The Blazer's Edge Mailbag tackles a potpourri sachet full of questions, including trading for Gary Neal, who gets playing time when CJ McCollum returns, and the perils of high school coaching.

Chris Humphreys-USA TODAY Sports

What the heck??? I go away for one day for a family illness and the Blazers commit 20 turnovers and lose to the Minnesota Timberwolves? That's it. Nobody in my family is ever getting sick again outside of July and August.

To make us all feel better, here's a few Mailbag questions.

Hi Dave,

With the talk recently of [Victor] Claver, it made me wonder what will happen, when CJ returns from his injury? It seems with Crabbe's recent play that he is part of the rotation now, and won't be returning to the inactive list.

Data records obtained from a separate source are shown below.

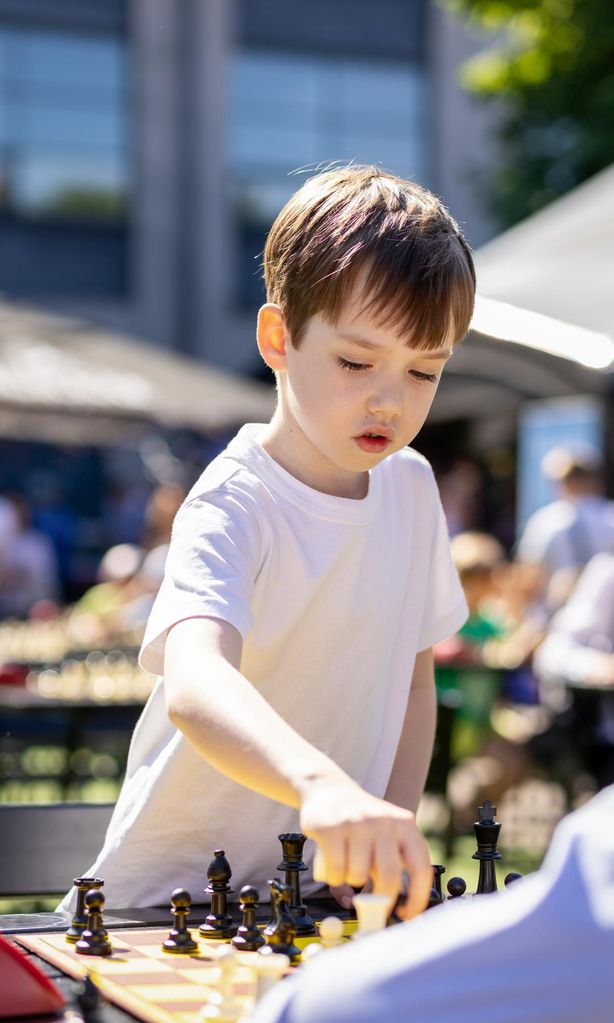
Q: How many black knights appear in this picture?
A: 1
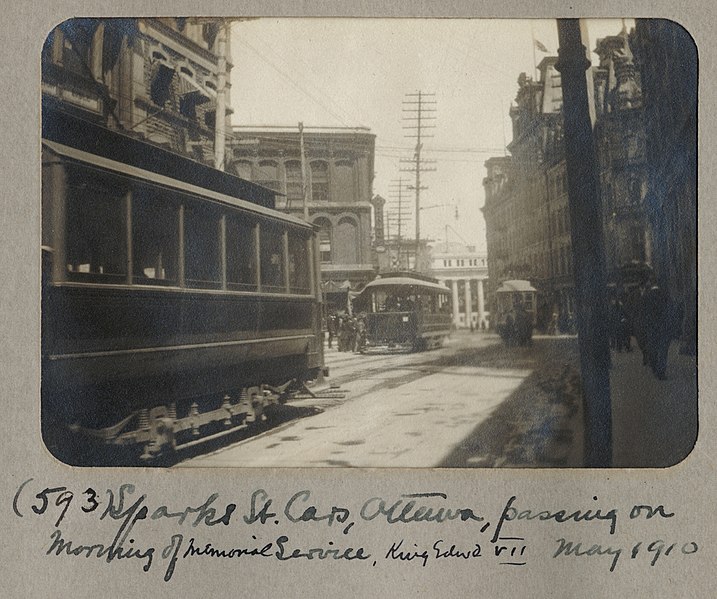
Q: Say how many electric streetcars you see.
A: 3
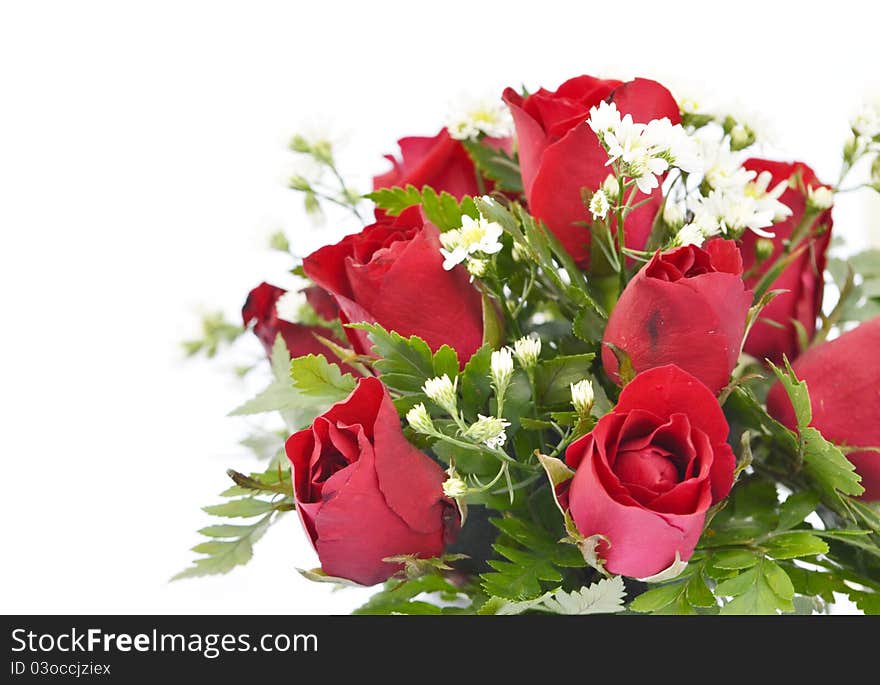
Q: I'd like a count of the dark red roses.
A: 9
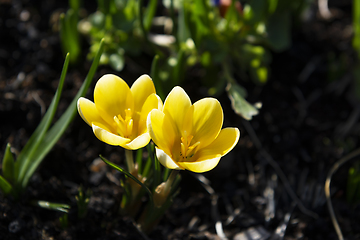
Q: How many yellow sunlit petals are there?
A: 12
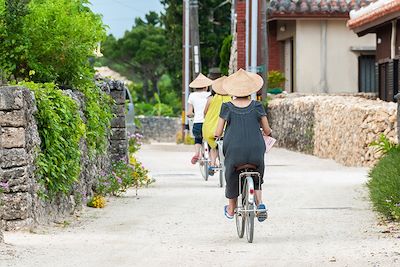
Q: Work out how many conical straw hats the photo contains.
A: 3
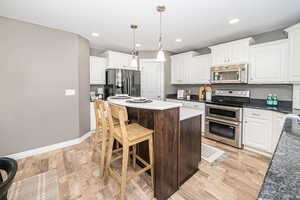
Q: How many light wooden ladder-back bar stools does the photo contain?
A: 2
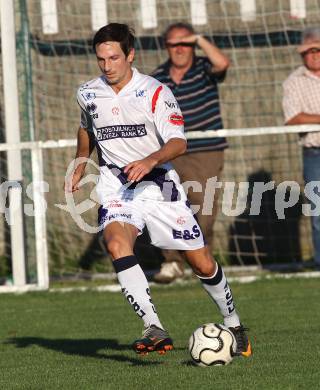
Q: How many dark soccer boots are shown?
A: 2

With Blake and Kaman comfortably in the rotation, and CJ, Freeland, and Crabbe all earning playing time, who will be placed on the inactive list, next to Claver for the remainder of the season?

Choosing between Wright, Barton, Robinson, and Leonard, I would rotate between Barton and Robinson, depending on match-ups in any given game. I know some people would want Wright to have that permanent spot next to Claver, but Wright is a veteran, and this bench needs more veterans than it does young guns trying to find their way.

Thanks for the consideration,


Most obvious point: it's a sign of progress for the Blazers roster that we can now ask these kinds of questions.

Second most obvious point: though the question can be asked legitimately, we're not at the threshold of finding a stable answer yet.

The choice you highlight is the an intriguing and immediate example. CJ McCollum was the heir apparent at shooting guard until he went down. Then Allen Crabbe got CJ's minutes and has since shown increasing confidence and familiarity with the system...perhaps doing more than CJ did. What happens when McCollum gets back? Both he and Crabbe will get a shot, but who gets the first and best one?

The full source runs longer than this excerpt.